Tutorial 1: Cross-modality representation of spatial ATAC mouse embryo samples¶
The spatial ATAC mouse embryo samples measured the spatial ATAC-seq profiles of samples from E12.5, E13.5 and E15.5.
[1]:
import warnings
import pandas as pd
import numpy as np
import scanpy as sc
import episcanpy.api as epi
from PRESENT import PRESENT_function
warnings.filterwarnings("ignore")
sc.set_figure_params(dpi=80, figsize=(4,4), facecolor="white")
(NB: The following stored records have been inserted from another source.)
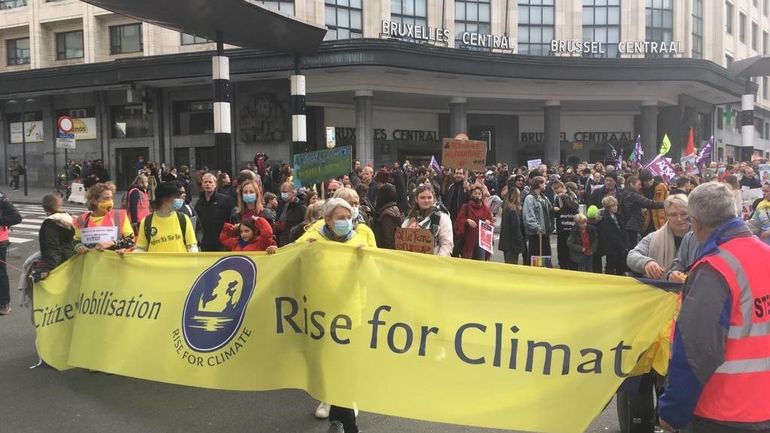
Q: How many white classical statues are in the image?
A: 0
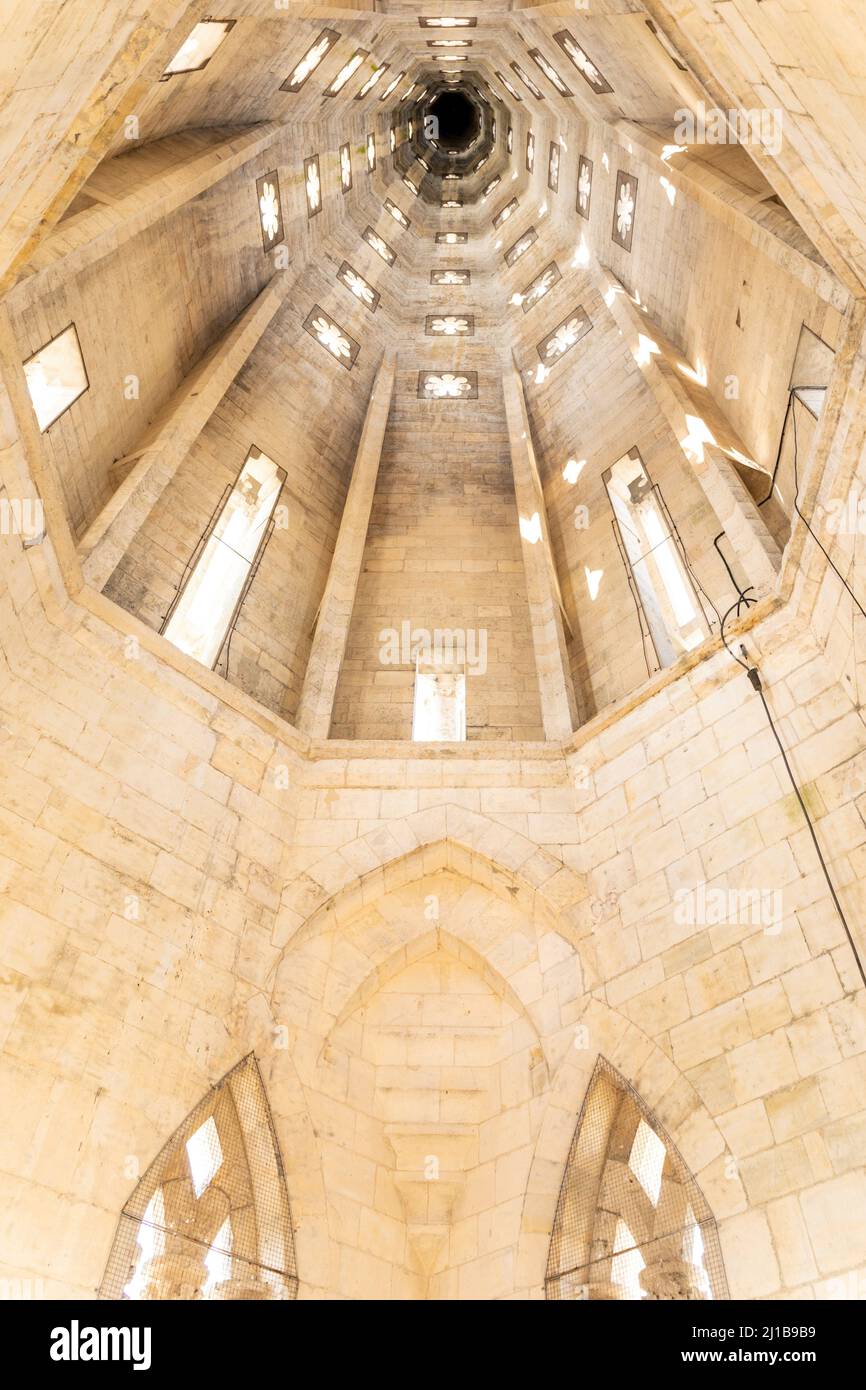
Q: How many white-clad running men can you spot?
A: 0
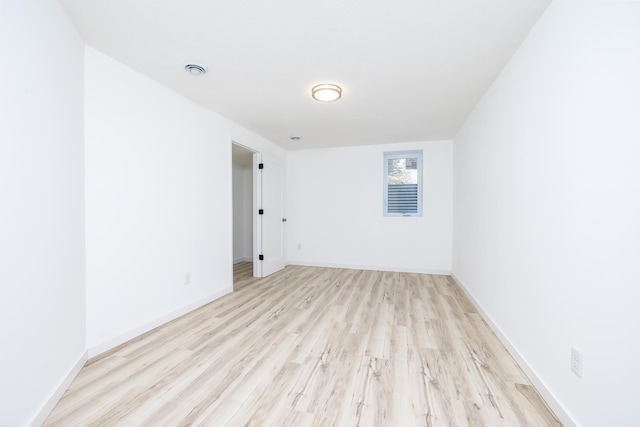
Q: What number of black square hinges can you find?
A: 3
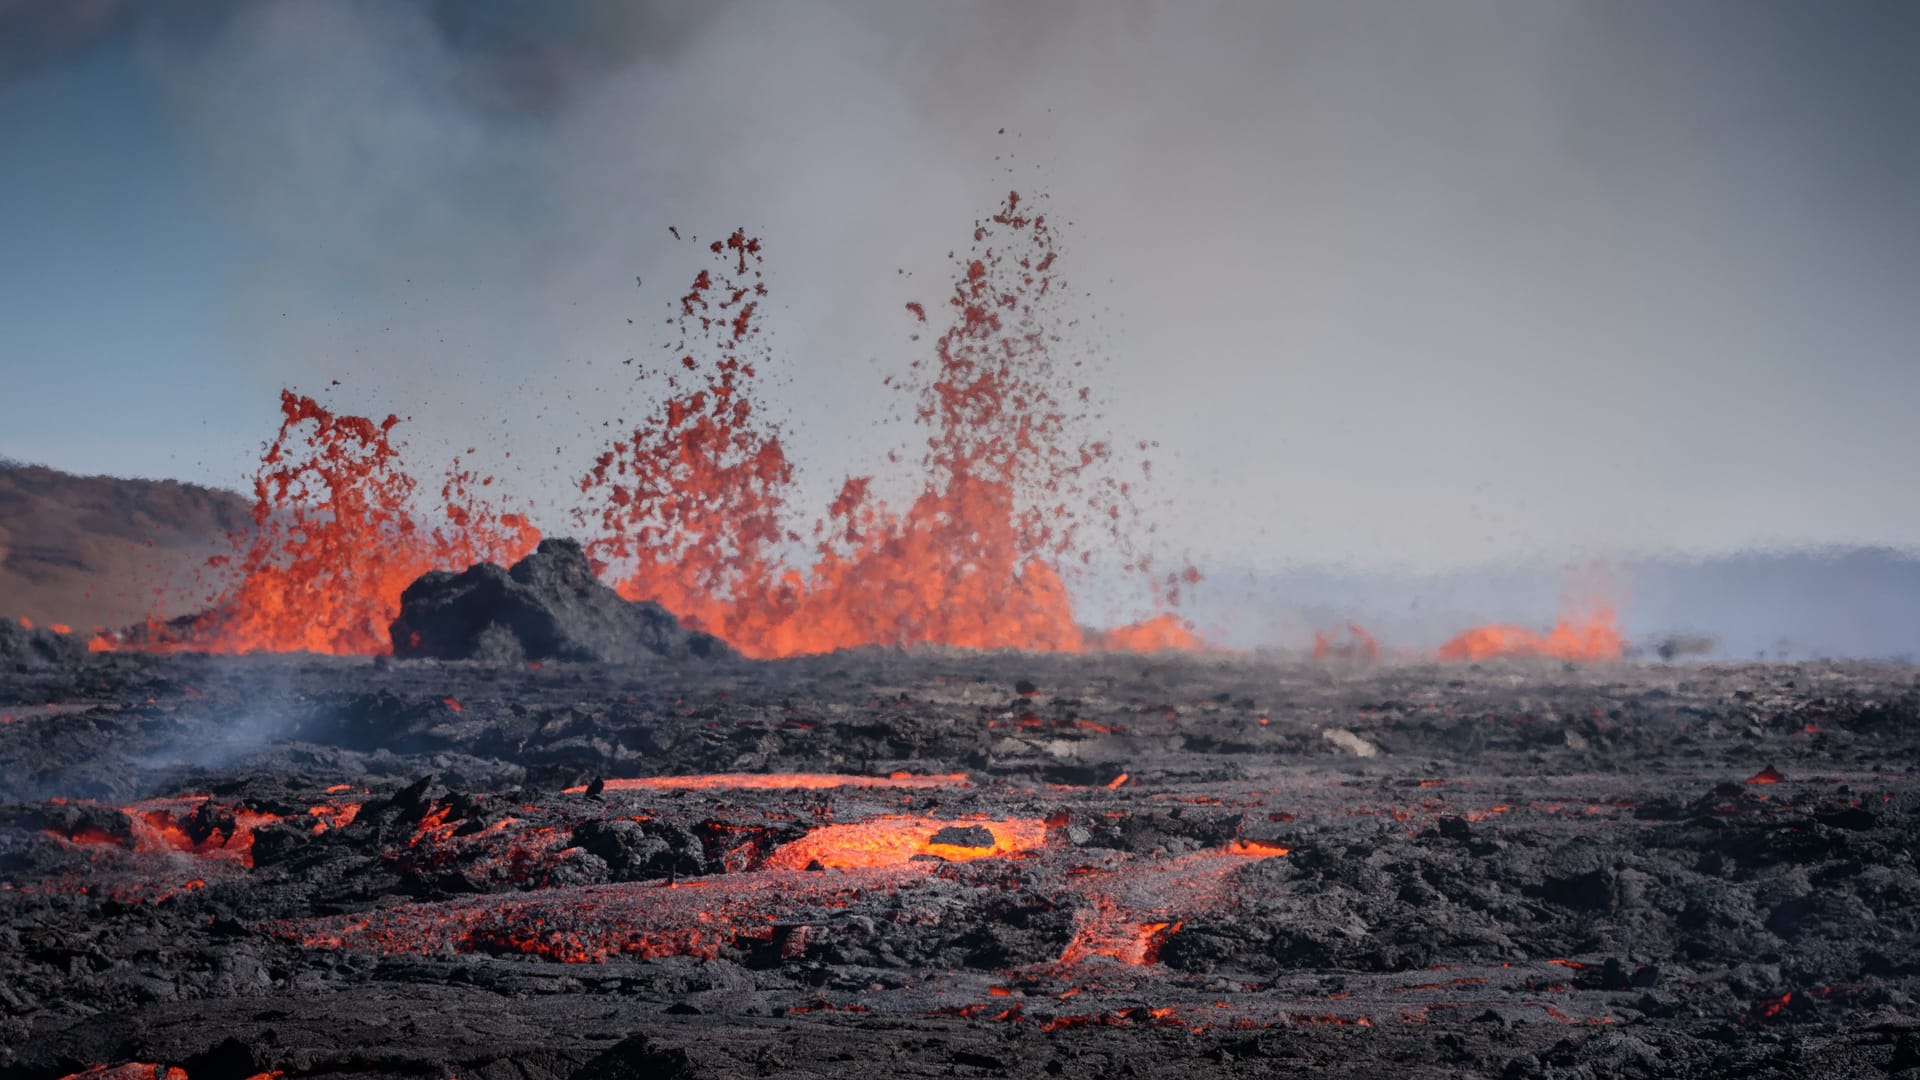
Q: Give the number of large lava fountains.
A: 3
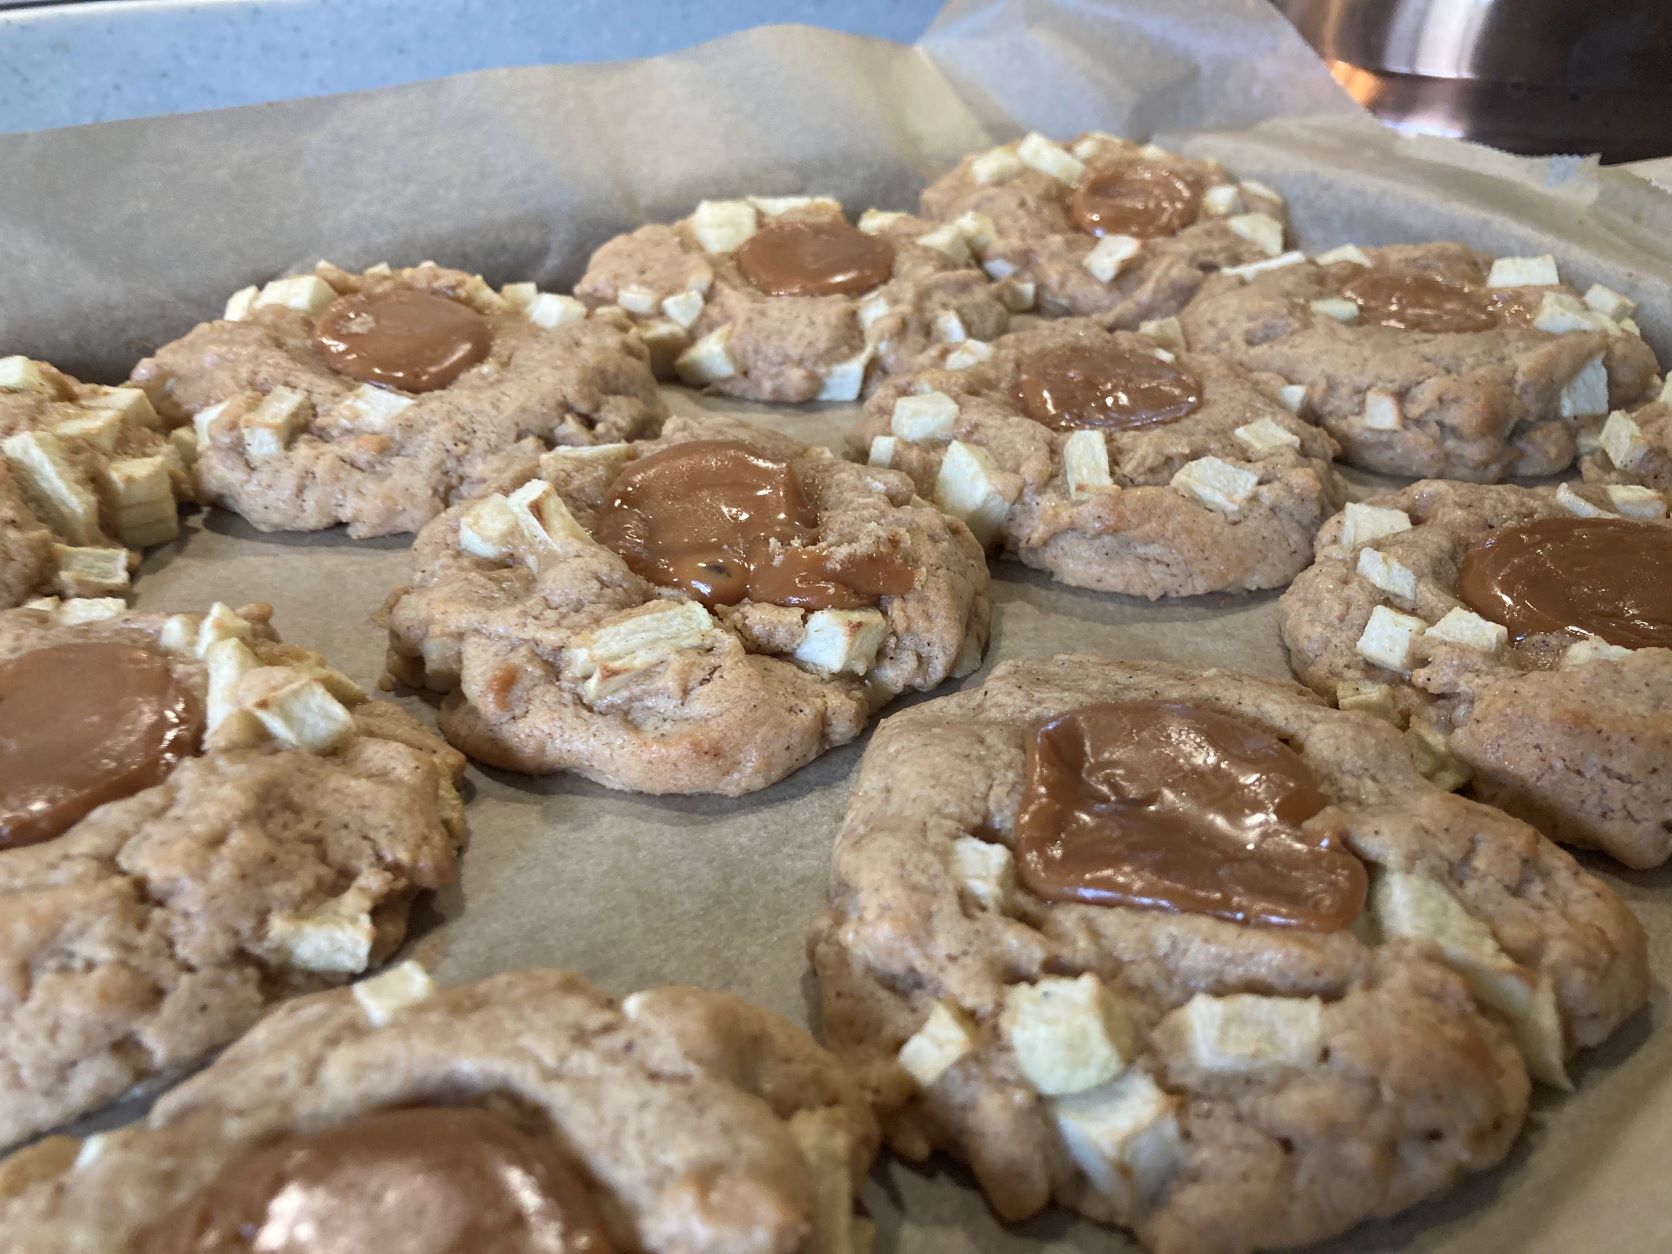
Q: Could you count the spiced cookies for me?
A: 12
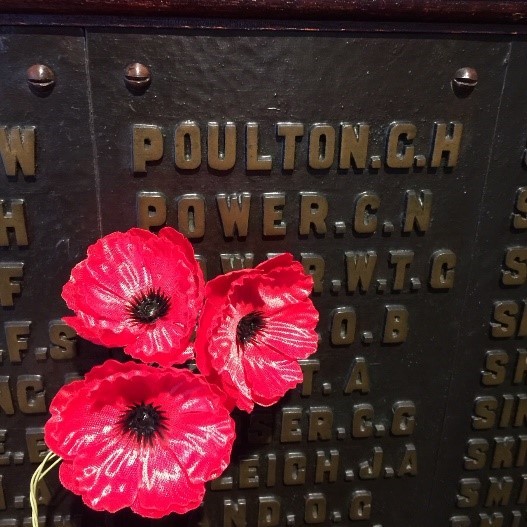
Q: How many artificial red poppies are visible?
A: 3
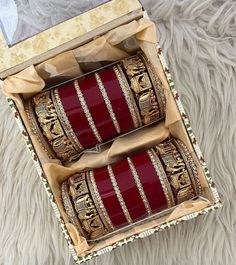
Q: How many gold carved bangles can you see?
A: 4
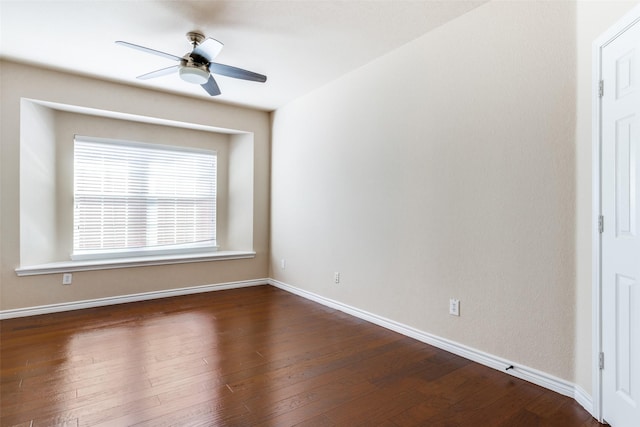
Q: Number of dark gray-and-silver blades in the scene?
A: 5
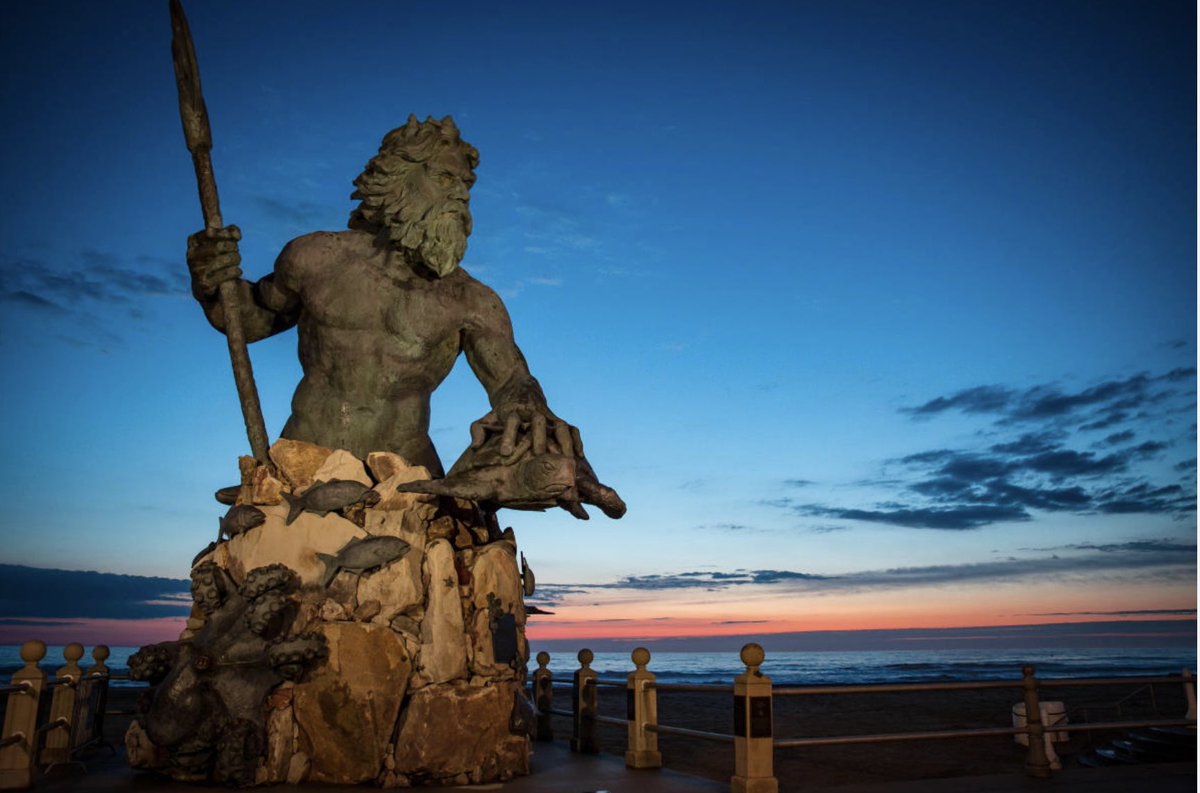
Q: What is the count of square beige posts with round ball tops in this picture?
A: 7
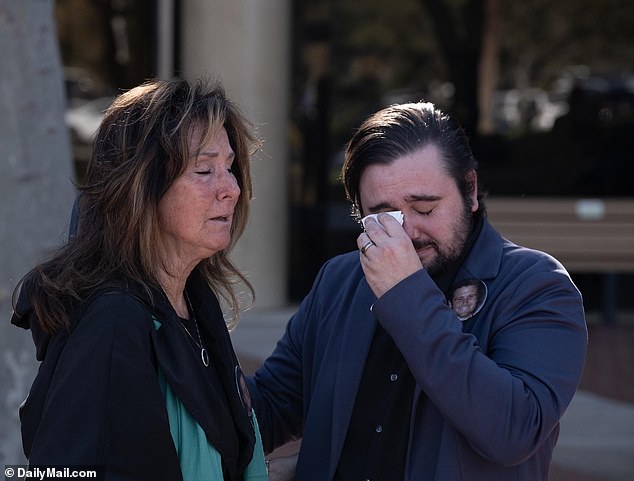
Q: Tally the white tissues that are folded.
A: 1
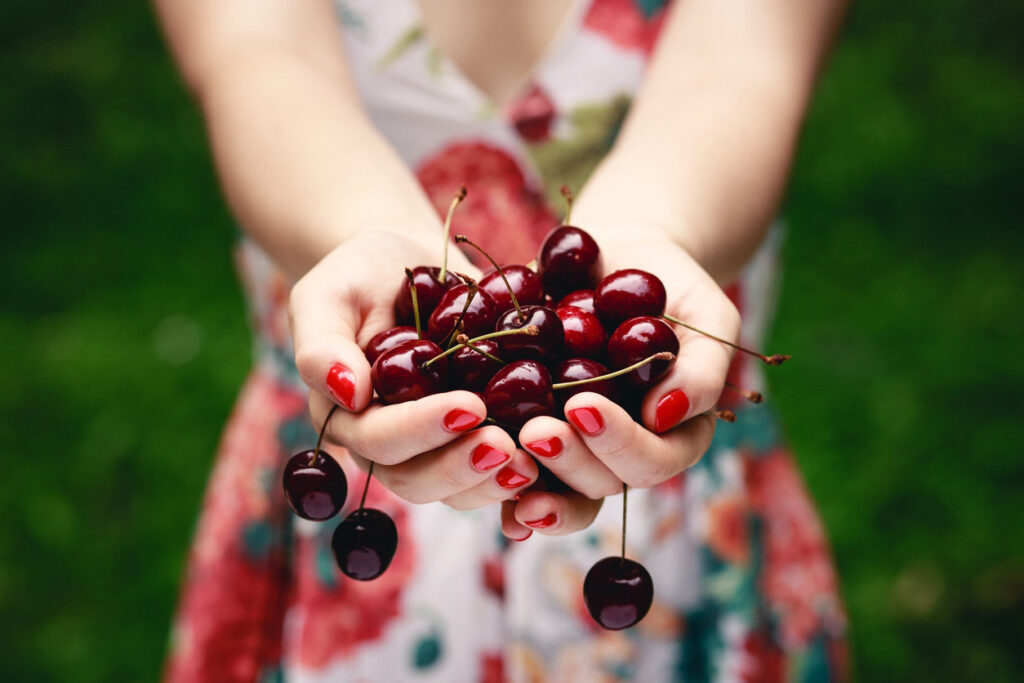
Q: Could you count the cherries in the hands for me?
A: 14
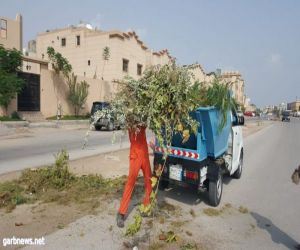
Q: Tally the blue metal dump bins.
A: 1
Analyze E15.5-S1 mouse embryo sample¶
[2]:
adata = sc.read_h5ad("Data/E15_5_S1.h5ad")
print(adata)
AnnData object with n_obs × n_vars = 3274 × 248047
obs: 'nCount_peaks', 'nFeature_peaks', 'nCount_RNA', 'nFeature_RNA', 'total', 'duplicate', 'chimeric', 'unmapped', 'lowmapq', 'mitochondrial', 'nonprimary', 'passed_filters', 'is__cell_barcode', 'excluded_reason', 'TSS_fragments', 'DNase_sensitive_region_fragments', 'enhancer_region_fragments', 'promoter_region_fragments', 'on_target_fragments', 'blacklist_region_fragments', 'peak_region_fragments', 'peak_region_cutsites', 'y', 'x', 'pixel_y', 'pixel_x', 'section', 'sample', 'age', 'clusters', 'annotated_integrated_cl'
obsm: 'spatial'
Run PRESENT model¶
[3]:
adata = PRESENT_function(
spatial_key = "spatial", ## obsm key under which to load the spatial matrix of spots
adata_atac = adata, ## The ATAC raw fragment count matrix of spots in anndata.AnnData format
peak_min_cells_fraction = 0.005, ## Minimum fraction of cells accessible required for a peak to pass filtering
nclusters = adata.obs["clusters"].nunique(),
device = "cuda" ## Device used for training: cuda or cpu
)
print(adata)
Loading data and parameters...
Input data has been loaded
Computing METIS partitioning...
Done!
Model training: 26%|██████▌ | 26/100 [02:35<07:22, 5.98s/it, NLL_loss=0.0881, BNN_loss=0.102, MSE_loss=0.483, ES counter=20, ES patience=20]
Early stop the training process
ImplicitModificationWarning:/home/lizhen/miniconda3/envs/PRESENT/lib/python3.9/site-packages/anndata/_core/anndata.py:121: Transforming to str index.
TqdmWarning:/home/lizhen/miniconda3/envs/PRESENT/lib/python3.9/site-packages/tqdm/auto.py:21: IProgress not found. Please update jupyter and ipywidgets. See https://ipywidgets.readthedocs.io/en/stable/user_install.html
Succeed to find 10 clusters at resolution 1.031
AnnData object with n_obs × n_vars = 3274 × 50
obs: 'nCount_peaks', 'nFeature_peaks', 'nCount_RNA', 'nFeature_RNA', 'total', 'duplicate', 'chimeric', 'unmapped', 'lowmapq', 'mitochondrial', 'nonprimary', 'passed_filters', 'is__cell_barcode', 'excluded_reason', 'TSS_fragments', 'DNase_sensitive_region_fragments', 'enhancer_region_fragments', 'promoter_region_fragments', 'on_target_fragments', 'blacklist_region_fragments', 'peak_region_fragments', 'peak_region_cutsites', 'y', 'x', 'pixel_y', 'pixel_x', 'section', 'sample', 'age', 'clusters', 'annotated_integrated_cl', 'nb_features', 'leiden', 'LeidenClusters'
uns: 'neighbors', 'leiden'
obsm: 'spatial', 'embeddings'
obsp: 'distances', 'connectivities'
Visualization¶
[4]:
sc.pp.neighbors(adata, use_rep="embeddings")
sc.tl.umap(adata)
sc.pl.umap(adata, color=["clusters", "LeidenClusters"], wspace=0.5)
[5]:
sc.pl.embedding(adata, basis="spatial", color=["clusters", "LeidenClusters"], wspace=0.5)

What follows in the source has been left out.